## Data listing
----
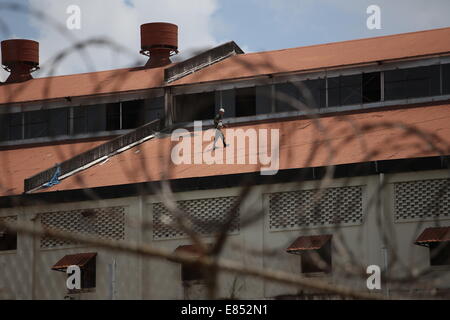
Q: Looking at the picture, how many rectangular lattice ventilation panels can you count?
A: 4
----
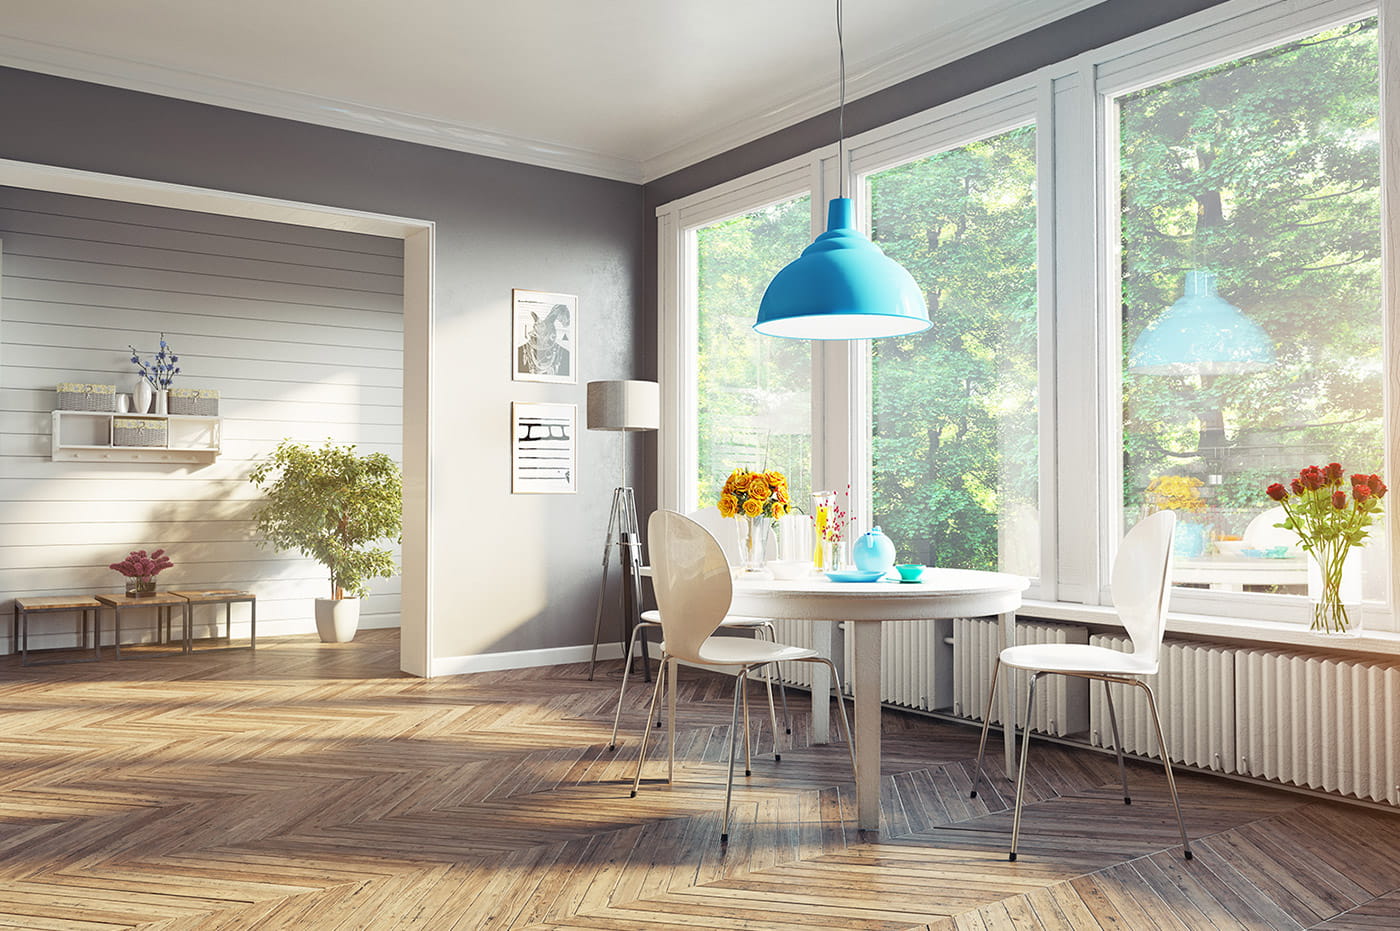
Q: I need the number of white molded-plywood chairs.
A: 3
----
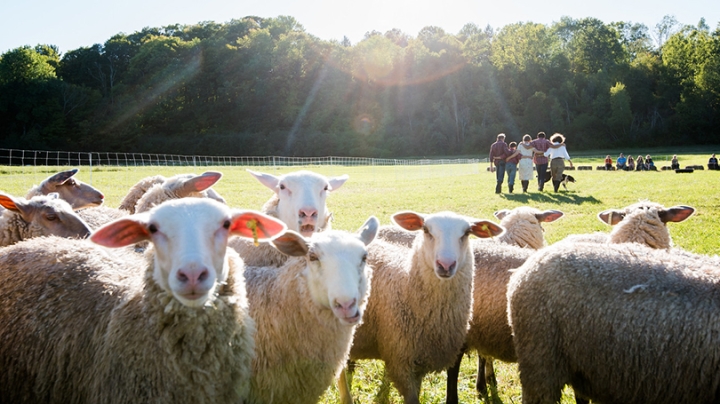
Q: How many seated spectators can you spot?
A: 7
----
## Exercise aim
For the word "many", find all matching lines in the entries above and copy them out.

## Your solution
Q: Looking at the picture, how many rectangular lattice ventilation panels can you count?
Q: How many seated spectators can you spot?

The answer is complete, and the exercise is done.